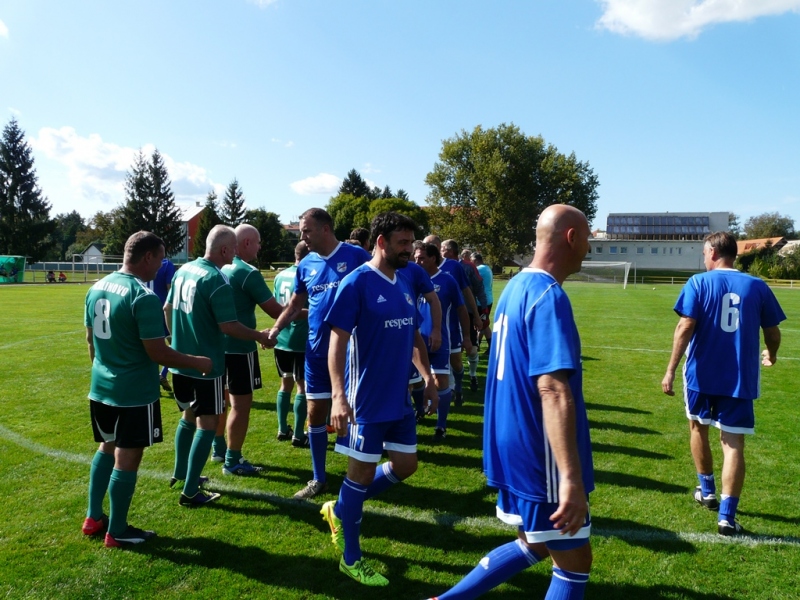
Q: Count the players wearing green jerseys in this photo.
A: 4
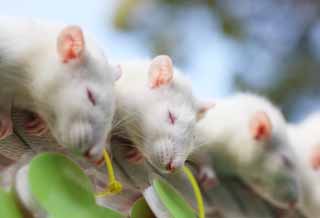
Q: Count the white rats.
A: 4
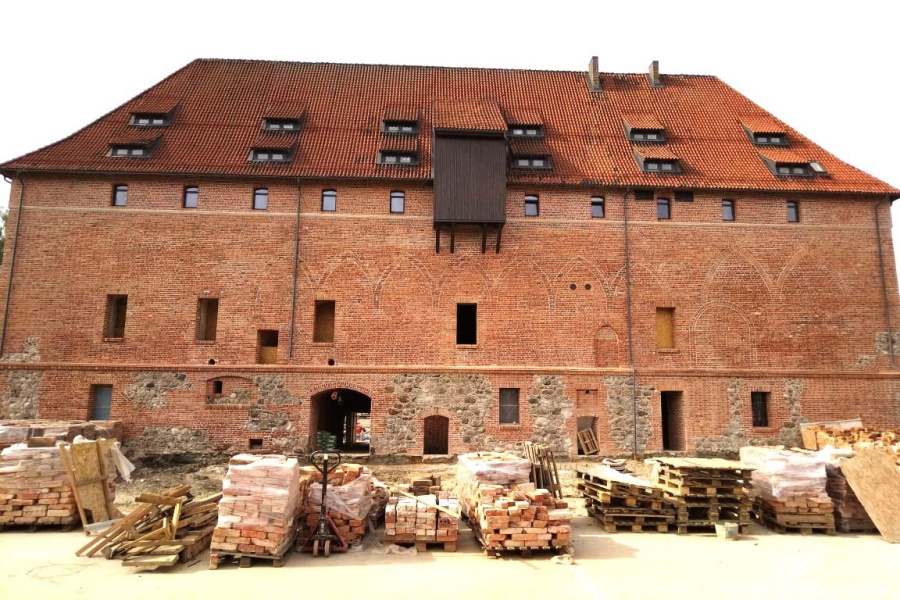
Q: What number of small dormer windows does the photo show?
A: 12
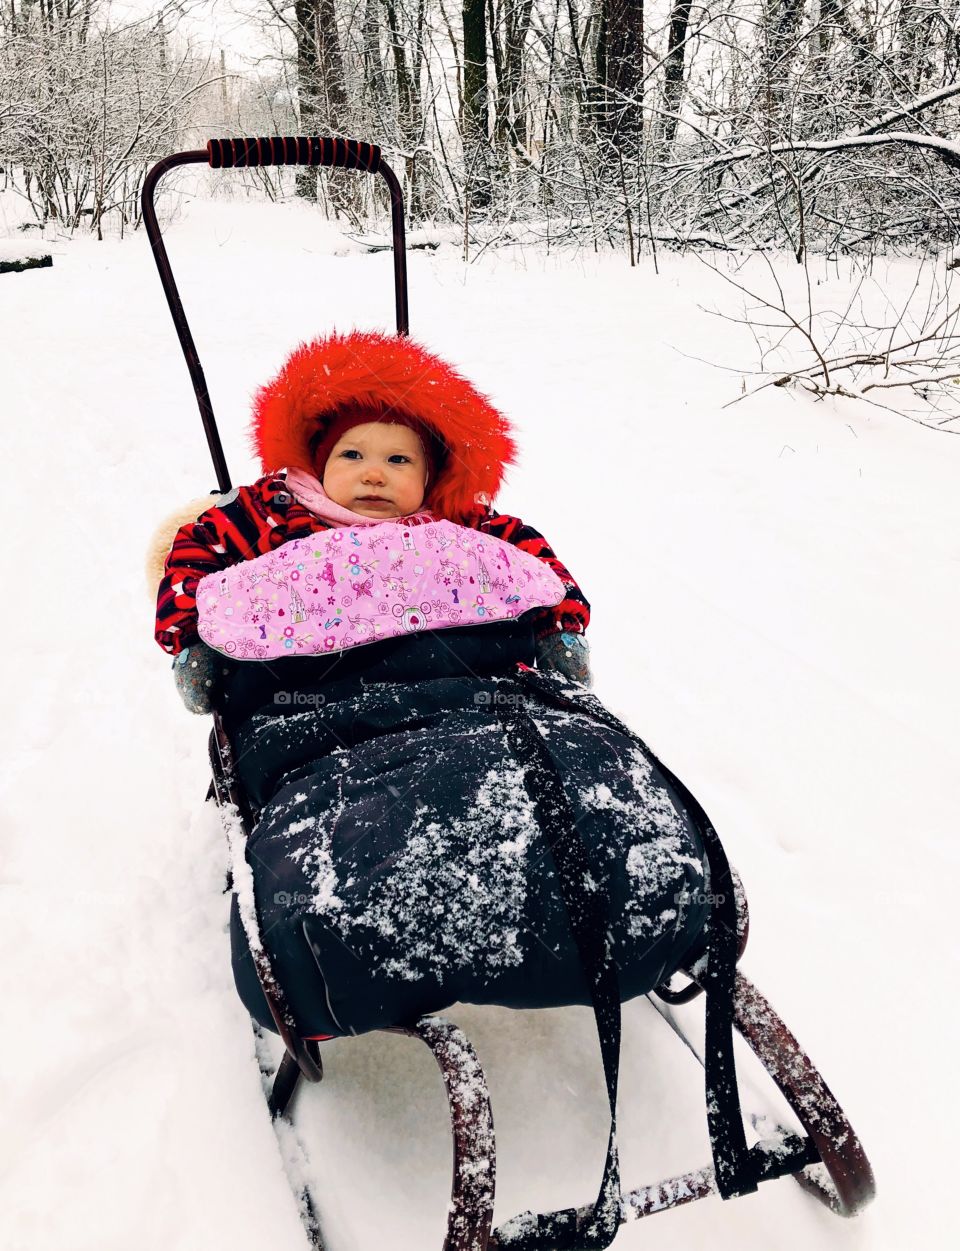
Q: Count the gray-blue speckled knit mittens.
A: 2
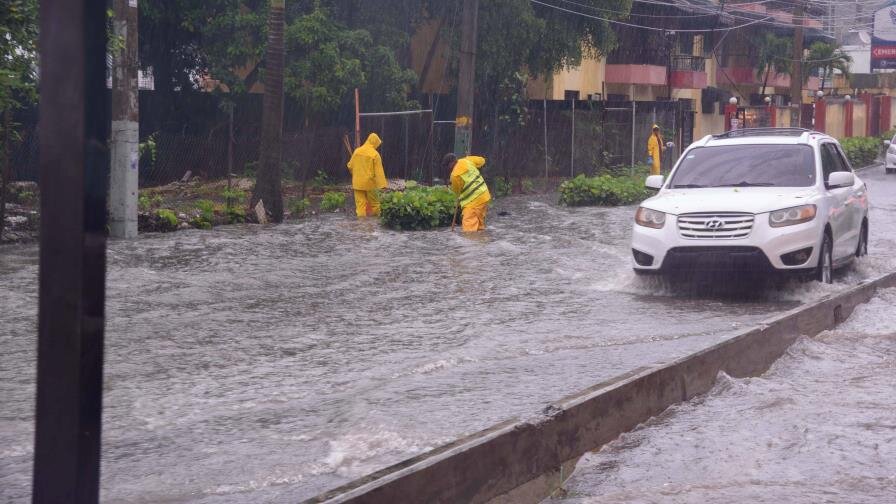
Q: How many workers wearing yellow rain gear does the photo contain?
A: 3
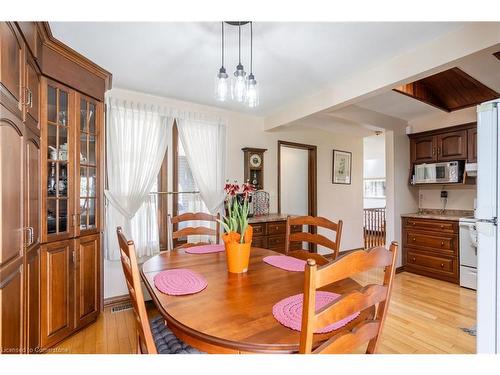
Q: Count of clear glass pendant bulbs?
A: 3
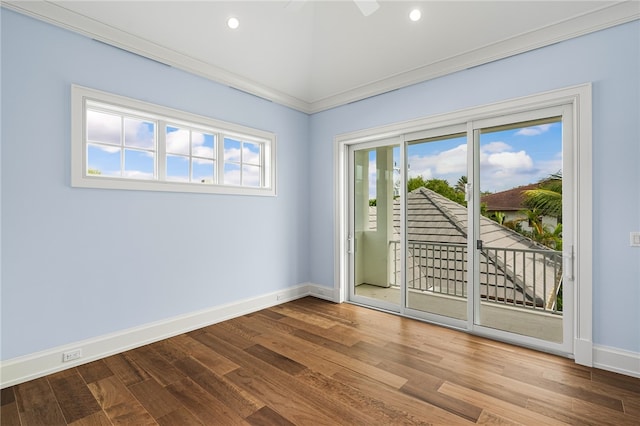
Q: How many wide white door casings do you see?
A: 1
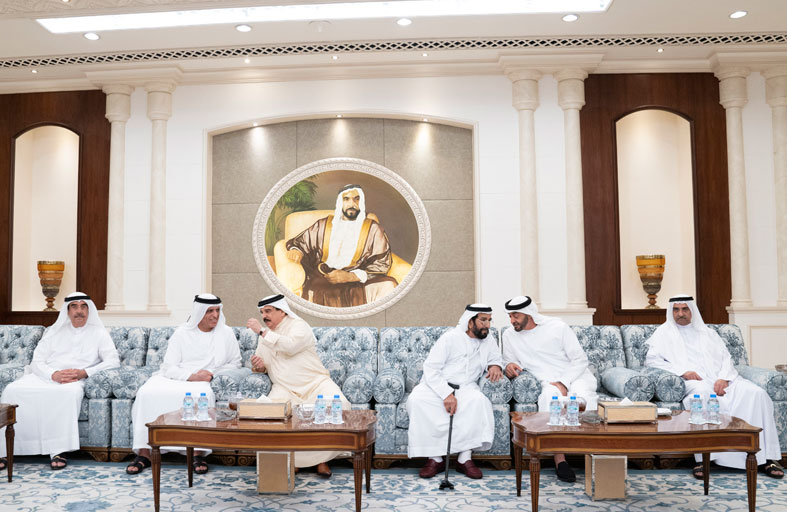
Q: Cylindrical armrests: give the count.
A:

#####

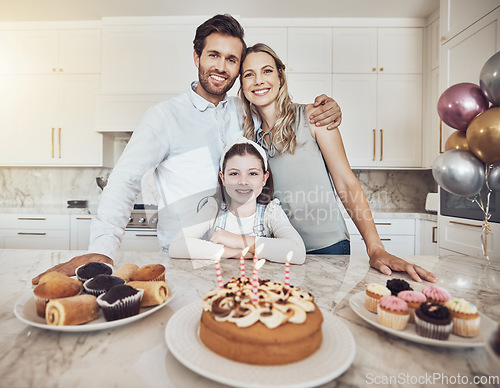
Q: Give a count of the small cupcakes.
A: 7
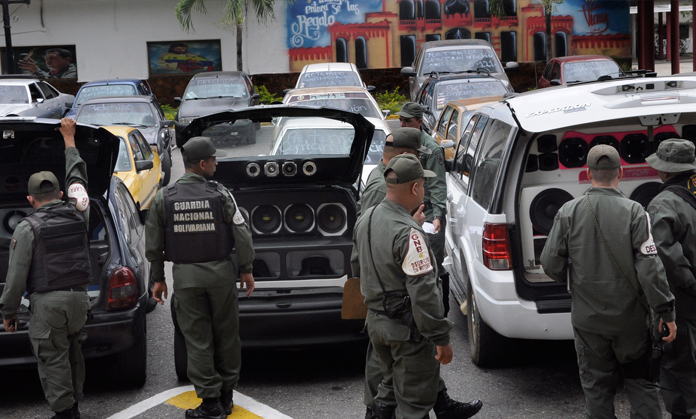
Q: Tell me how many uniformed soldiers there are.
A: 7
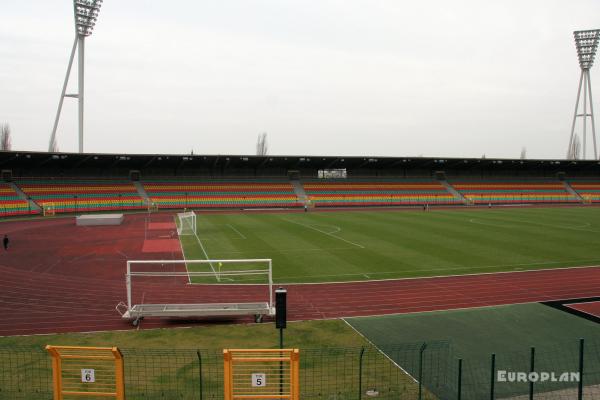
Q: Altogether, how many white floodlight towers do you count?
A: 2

#####

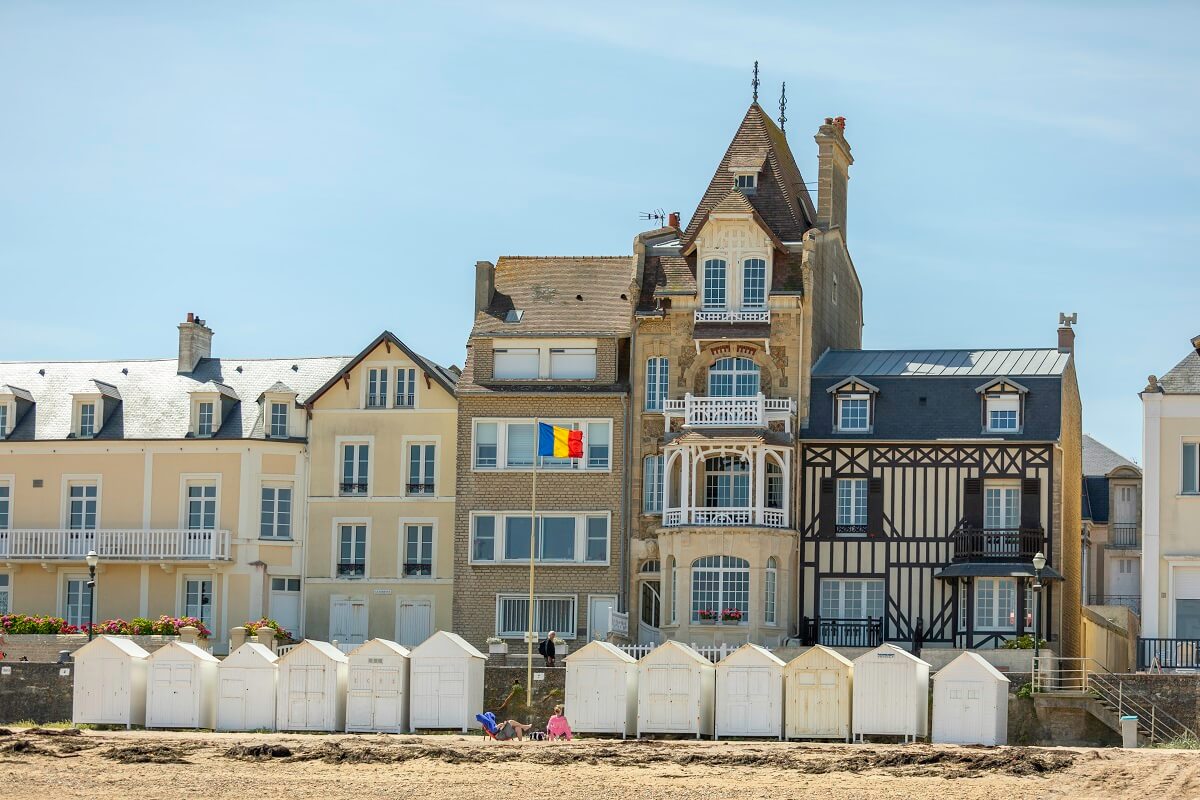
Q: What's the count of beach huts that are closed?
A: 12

#####

Activity:
Total lines holding "does" in the records: report this figure alone.

Solution for this problem:
2